Optimal configurations depend on hardware and problem size and should be determined empirically.
Configuration parameters affecting performance
Several control parameters have a direct impact on performance:
-
RAYDS,RAYDZ
Smaller step sizes increase accuracy but also increase runtime. -
ND,NW,NG
Increasing spectral or chemical complexity increases cost. -
ATMFMT,OBSFMT,MATRIXFMT,TBLFMT
Binary and netCDF formats reduce I/O overhead compared with ASCII. For large multi-profile workflows, netCDF formats also reduce the number of files that need to be managed. -
WRITE_MATRIX
Matrix diagnostics can significantly increase runtime, memory use, and I/O volume. -
WRITE_BBT
Brightness-temperature output is written instead of radiance output. This is not an additional diagnostic product, but it may add conversion work when enabled.
Users should balance accuracy requirements against computational cost.
Memory usage
Memory consumption in JURASSIC is generally modest compared to many large-scale models but increases with:
- number of detector channels,
- size of lookup tables,
- enabled diagnostic matrices.
Memory usage is usually dominated by lookup tables rather than by per-observation data.
Benchmarking and validation
Performance tuning should always be accompanied by validation:
- compare results before and after performance-related changes,
- ensure numerical accuracy remains acceptable,
- benchmark representative workloads rather than minimal test cases.
Small configuration changes can have a large impact on both performance and accuracy.
Practical performance tips
- Start with example configurations and modify incrementally.
- Disable diagnostics for production runs.
- Use OpenMP primarily to accelerate kernel-heavy workloads and other OpenMP-enabled code paths.

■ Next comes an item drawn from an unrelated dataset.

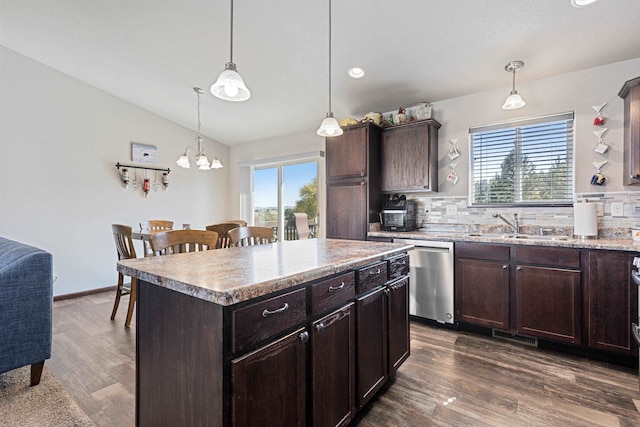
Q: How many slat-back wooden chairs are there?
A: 6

- Use MPI only for retrieval campaigns with many independent cases.
- Use netCDF atmospheric, observation, and matrix files for large multi-profile workflows.
- Use netCDF lookup tables for new LUT sets.
- Split very large workloads into multiple jobs when appropriate.
- Monitor runtime and scaling behavior during pilot runs.
Summary
JURASSIC performance is driven primarily by problem size, numerical configuration, and workflow design.
MPI parallelization is limited to retrieval executables and is used solely for distributing independent retrieval tasks. OpenMP provides shared-memory acceleration within a single process, while large-scale throughput is typically achieved via workflow-level parallelization.
Understanding these distinctions allows users to choose efficient and robust execution strategies for both small experiments and large HPC campaigns.